Thursday, August 4, 2011

Review: Ragged Lake / Parkside Bay, Algonquin Interior


The bay into the portage from Smoke
to Ragged Lake
Location: 55km East of Huntsville (~ 1 hr)
Website: Friends of Algonquin Park or Ontario Parks
Map: Google Maps Canoe Routes
Camping Facilities: Backcountry
Grade: B- (Ragged), B+ (Parkside Bay)
Summary: Congested, but less so than Canoe Lake. Ragged has few high quality campsites, but better options are available on Parkside Bay.
Thoughts:  The less desirable cousin south of Canoe Lake, Smoke Lake is a nice introduction to Algonquin, with smaller crowds at the portages due to fewer canoe route opportunities south of Highway 60.  As far as the challenge of the paddle, crossing Canoe Lake is likely easier than crossing Smoke, due to the winds and waves that can whip up on Smoke.  These can be especially strong in the southern 1/3 of the lake after passing the narrower northern portion, where the lake gets suddenly wider in the east-west direction.  Once you throw in the wakes of the many motorboats whizzing by, it can be a pretty choppy ride (but not altogether unpleasant).


View from site NW of island on Ragged
Remnants of a
mussel dinner
Things get better once you get to the portage into Ragged Lake.  Though there's a sharp incline right at the beginning, its a very short portage.  Its one of those instances when you wonder if the length was accurately recorded on the map, as it seems even shorter than its 250m.  The put-in on Ragged has some historical significance as it was once the site of a log chute between Smoke and Ragged, though not much remains.  There is a trail that is perhaps 15-20 m north from this put-in, along the east side of the portage, where you can hike down to the rapids and have a look at the old chute site.  Its a nice, peaceful set of rapids, but don't expect to see any remnants of the chute.

View from south "point" site
on Parkside Bay
The sites on Ragged are hit and miss. While many will suit most needs (decent site sizes), they are extremely tightly packed, especially around the island.  We stayed on a site on a NW point, just across from the island and 6 other campfires were clearly visible (and audible).  A few exceptions are the northern most site, just after the portage (though you're bound to see plenty of paddlers come by your site on their way further south or to other lakes) and the two southern most sites (the southeastern sites have very nice private beaches, making great docking points, in addition to swimming/sunbathing opportunities).

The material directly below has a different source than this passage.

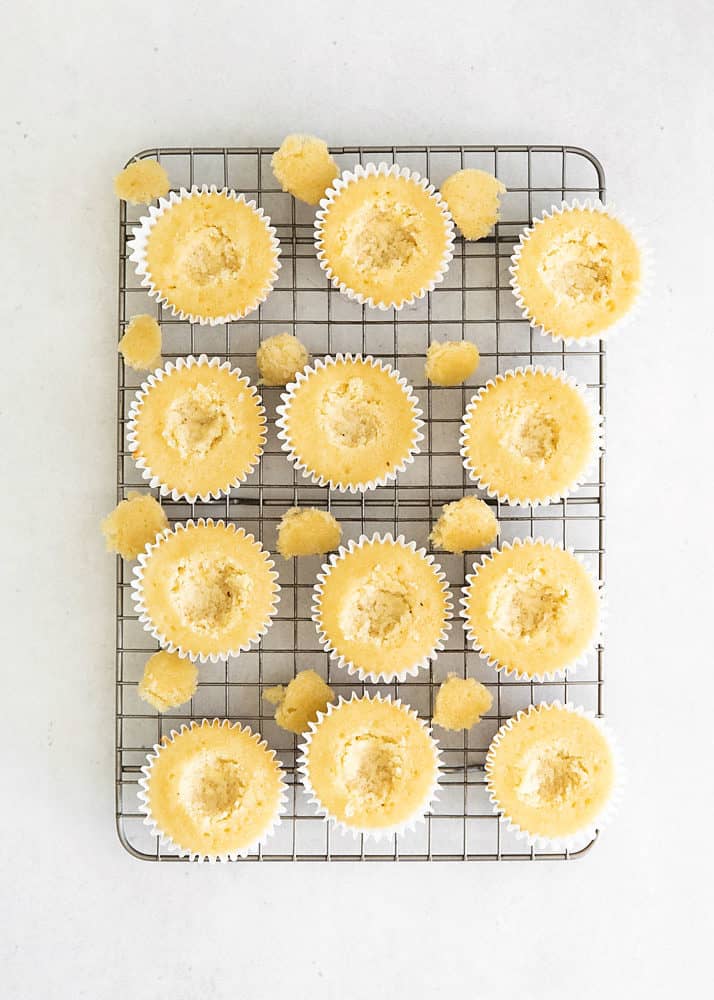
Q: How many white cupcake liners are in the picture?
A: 12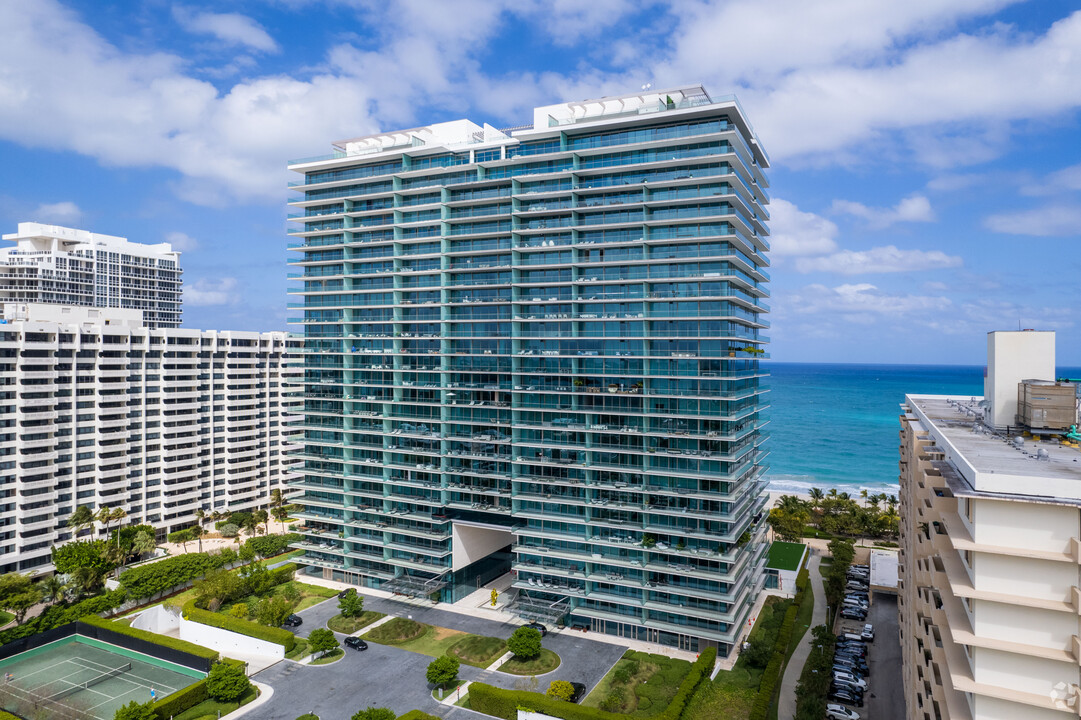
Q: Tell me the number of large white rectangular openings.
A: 1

Parkside is even tolerable in the rain
Parkside bay is slightly better, though I haven't been here on a long weekend (in fact, only on weekdays).  Its much wider, with greater space between the sites.  There are two sites on long points on the east side of this bay that are winners, get them if you can. There is also good fishing on this bay, where we've tangled with some feisty bass.

Family of ducks on Parkside
While the variety of routes is often much greater north of Highway 60, the availability of sites is probably better to the south.  We booked our stay about one month in advance on Ragged Lake, and that was booking for the August long weekend.  While it's best to stay away from Ragged if you can, you'll still have a decent camping experience, with loons, large sites, and clear views of the night sky still possible.  Be warned however; you may have to share this with experience with a few dozen others.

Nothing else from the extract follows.